Likewise, Ira Glickstein has it that a greenhouse atmosphere is somehow able to split a single outgoing photon into an incoming photon and an outgoing photon, such that an incoming photon scale that would read “1” in the absence of greenhouse gases will read “2” when they’re around. Pardon us again, but doesn’t 1 + 1 = 2?
Here’s the real question, though: How can Anthony Watts be utterly unaware of what his own greenhouse explainers have been explaining? One might also ask whether Watts is aware that Eschenbach and Glickstein are merely regurgitating the basic concept of greenhouse theory as taught in universities. Outgoing surface heat rays turn into incoming atmospheric heat rays, which double the surface’s heat rays.
Richard Lindzen believes this too. His is one of the names we mentioned.
In Greenhouse Effect, A Scientific Analysis, professor Lindzen explains,
The basic idea of the greenhouse effect is illustrated by Figure 1. Suppose that the atmosphere and clouds can be represented by a single layer of gas and clouds at some temperature Tα , and that this layer of gas and clouds can be treated as a perfect emitter. The layer therefore emits radiant energy both upward and downward at the rate σTα 4 , while the surface emits upward at the rate σTs4 , where Ts is the surface temperature.
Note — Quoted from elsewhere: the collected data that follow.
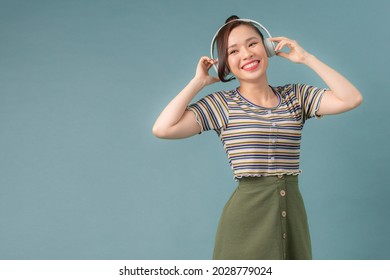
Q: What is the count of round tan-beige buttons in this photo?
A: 4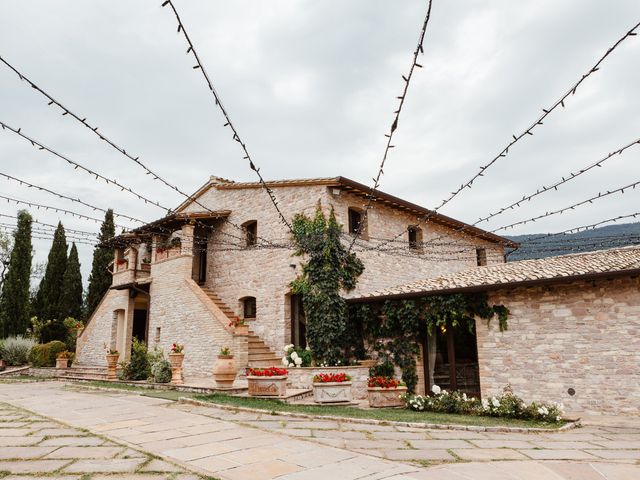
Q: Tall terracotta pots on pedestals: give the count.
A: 2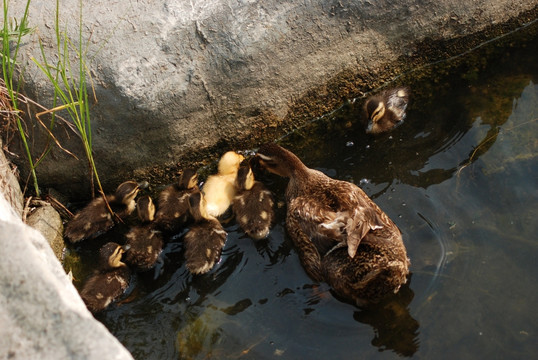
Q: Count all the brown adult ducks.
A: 1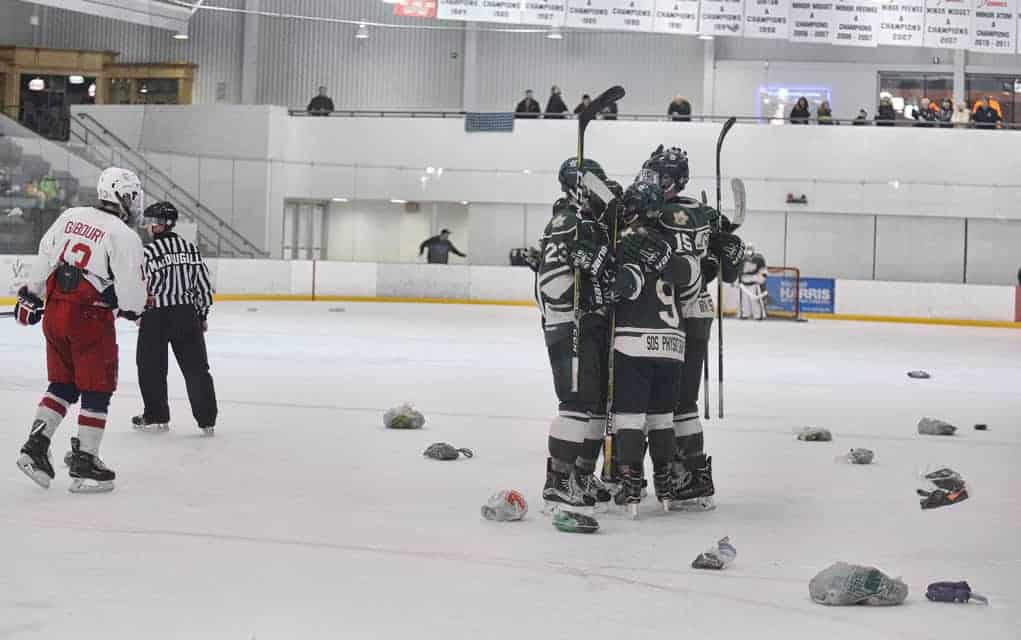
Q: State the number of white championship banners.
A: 13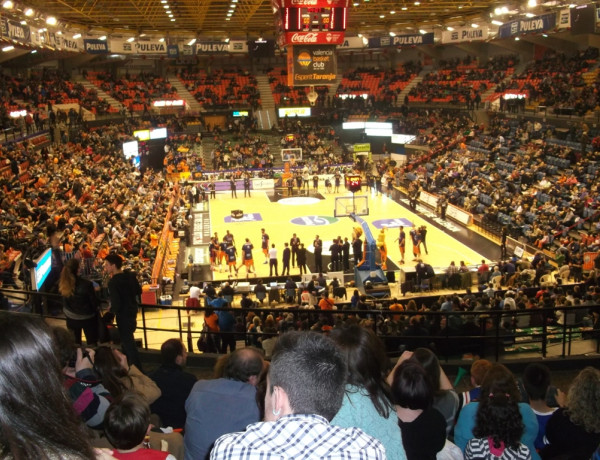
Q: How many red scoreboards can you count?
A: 1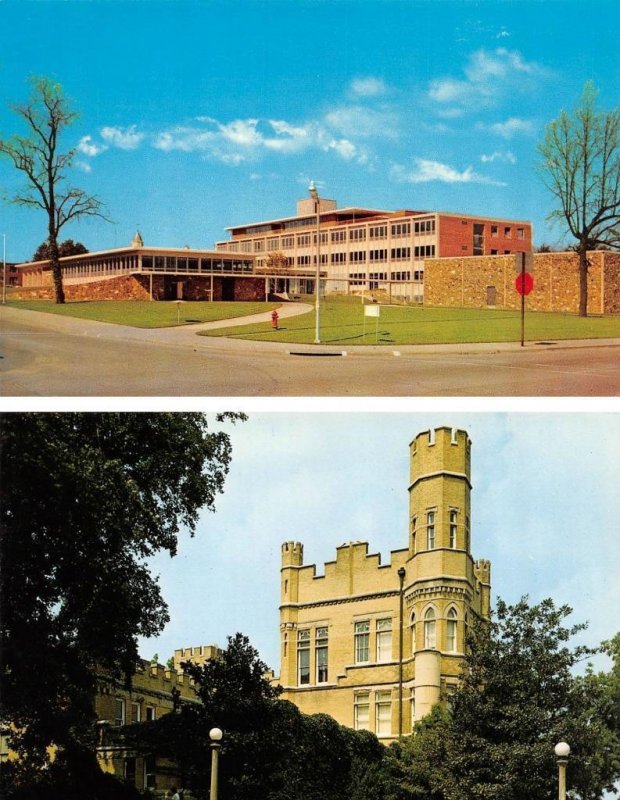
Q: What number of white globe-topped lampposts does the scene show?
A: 2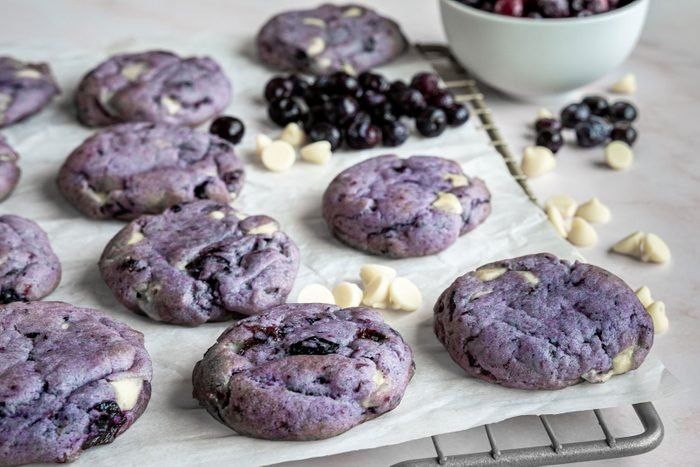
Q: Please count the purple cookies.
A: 11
At the top of the atmosphere, the total outgoing radiative flux, given by σTa4 , must balance the net incoming solar flux of 240 Wm-2, giving Ta = 255 kelvins. But the surface receives energy from both the sun and the atmosphere, and the thermal equilibrium of the surface requires that
σTs4 = 240 Wm-2 + σTa4 = 480 Wm-2.
And there it is again. Eschenbach transforms 235 watts per square meter into 470, Glickstein conjures 2 out of 1, and Lindzen turns 240 W/m2 into 480. Since on Watts’ own website Spencer wrote approvingly of yet another paper where Lindzen explains how surface heating by a back-radiating atmosphere works, and since another Watts favorite, Christopher Monckton, endorses both Lindzen and Spencer, we just naturally assumed that Watts himself was in on this doubling business. But no —
“I’ve never made a doubling claim like that, nor am I aware that any of the others named have claimed a doubling”
— it would appear that Watts objects to it. So we await his refutation of Lindzen et al.